Cookbook review: Chickpeas to the rescue
Love is a powerful motivator.
It opens us to new ideas and challenges us to be our better selves. Yes, in the kitchen, too.
As a woman with a bread lust so strong I can eat an entire crusty white-flour baguette — no toppings necessary, thank you — in one sitting and go looking for more, I had my doubts about sampling gluten-free recipes. Surely they wouldn't taste the same. They couldn't possibly be as delicious as the "real" thing. I'd miss the chewy, bubbly joy of tearing into glutenous dishes with gluttonous teeth.
But a family member developed the kind of long-term, undiagnosed illness that requires a limited diet with a slow reintroduction of foods to determine where the problem lies. Not long after, I made a new friend whose body can't digest gluten properly. No, not the trendy, "Gosh, gluten is such a bloat-food. I don't eat it at all" attitude, but the real, painful, severe gastric distress inability to digest gluten.
Home cooks understand this dilemma immediately. We know baked goods are love. We live for packing the extra treat in the lunch bag or serving the perfect dish at dinner.

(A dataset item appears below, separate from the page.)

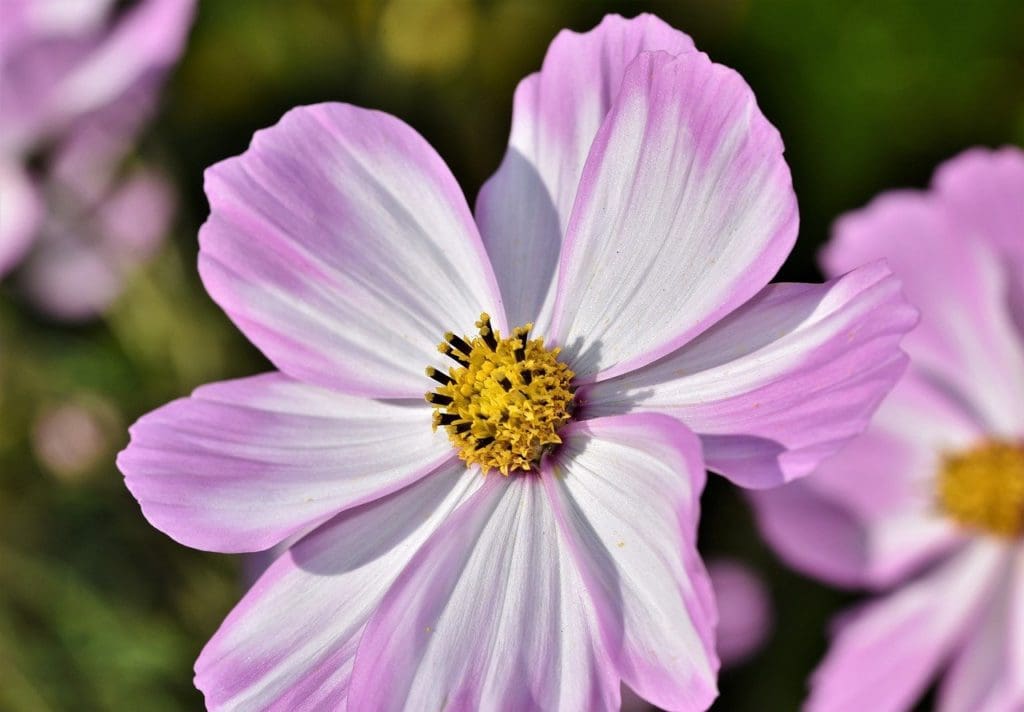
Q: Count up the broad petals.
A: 8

How, then, could I share those warm, fuzzy feelings with my mom and my bestie when I couldn't make them delicious meals and desserts from my old recipe box? No cookies. No brownies. No muffins, cakes or quick breads. No pies with flaky flour-butter crusts. No yeasted breads, rolls or biscuits.
I needed to learn a new way to cook, because it's unacceptable to a home cook to be unable to feed the people they love.
Chickpeas: Before I picked up "The Chickpea Flour Cookbook" (Lake Isle Press, $17.95) by Camilla V. Saulsbury, homemade hummus was the extent of my experience with chickpeas, aka garbanzo beans.
The book's high point is its versatility. Need to make a treat for a class of children and accommodate students with allergies to nuts, soy, dairy and gluten? This cookbook can handle that, no problem. Making dessert for a vegan party? This book has you covered. Its 81 recipes are set up to easily allow for adjustments to deliver a finished treat everyone can take part in. The recipes have tips to ensure success when working with unfamiliar ingredients, and several include flavor variations and substitutions to keep you chock full of fresh ideas.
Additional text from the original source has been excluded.